4 Experimental Results

Unless otherwise stated, in all the results reported in this section we use an L value of 20 allocations (see Section 2) and a bank size of 16KB.

4.1 Heap Energy

Figure 4 shows the heap energy consumption for our different versions. All values shown in this graph are normalized with respect to the base collector. In addition to base and our adaptive collector (denoted adpt), we report the results for a set of k-allocation collectors with k values of 10, 40, 75, 100, 250, and 500. Above each bar is the normalized energy consumption in heap. From these results, we can make the following observations. First, as far as the k-allocation collector is concerned, we clearly see that different applications work best with different garbage collection frequencies. Second, our adaptive garbage collection strategy reduces the heap energy of the base collector in KVM significantly; the average (over all applications) heap energy saving is 28.4%. Third, for a given benchmark, the adaptive strategy is always competitive with the best k-allocation collector. For example, in Dragon, the adaptive strategy comes close to the 10-allocation collector (the best k-allocation collector for this benchmark). Similarly, in Kvideo (resp. Kshape), our adaptive collector generates competitive results with 75allocation (resp. 250-allocation) collector. These results clearly show that the adaptive garbage collection is very successful in optimizing heap energy. 

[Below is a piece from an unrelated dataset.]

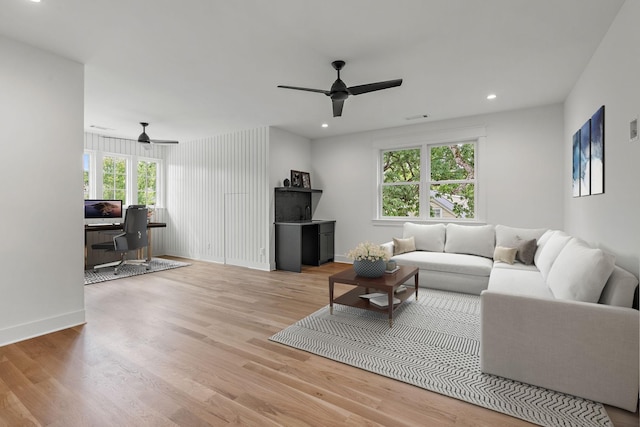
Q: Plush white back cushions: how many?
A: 6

Figure 4: Normalized energy consumption (leakage+dynamic) in the heap memory. .

4.2 Overall Energy

While our objective is optimizing the energy consumption in heap, changing the frequency of garbage collections might also change the energy profile in other parts of the system such as ROM, the memory banks that hold runtime stack, and the CPU datapath. For example, a more frequent collection is expected to increase the energy spent in CPU due to garbage collection. To analyze this behavior, we give in Figure 5 the energy consumption in all components that we are interested in. We observe from these results that, for each code in our experimental suite, the adaptive strategy comes very close to the best k-allocation collector, even when one focuses on the overall energy consumption.

Figure 5: Normalized energy consumption breakdown. 

4.3 Execution Profiles

To better understand the energy savings due to adaptive garbage collection, we give further data illustrating where the energy benefits come from. First, we give in Table 2 the number of times each version invokes garbage collection. From these results we see that the adaptive strategy calls garbage collection much more frequently than the base collector. This explain why it reduces the heap energy consumption significantly. In fact, we can see from this table that even the 500-allocation collector calls garbage collection more frequently (on average) than the base collector, indicating that the base collector is very slow in invoking the collector. As mentioned earlier however, calling garbage collection more frequently incurs an extra runtime overhead. Therefore, the garbage collector should not be invoked unless it is necessary (i.e., unless it is expected to save energy by powering off bank(s)). We see from Table 2 that the adaptive strategy calls collection less frequently than the k-allocation strategy when k is 10, 40, 75, and 100. Therefore, its runtime overhead is less than these collectors. Considering that the adaptive strategy is competitive with all these k-allocation collectors, one can see that the adaptive strategy achieves the same energy behavior as these allocators with much less performance penalty. As compared to the remaining versions, it calls collection more frequently on the average, but one application (Kwml) is responsible for this average.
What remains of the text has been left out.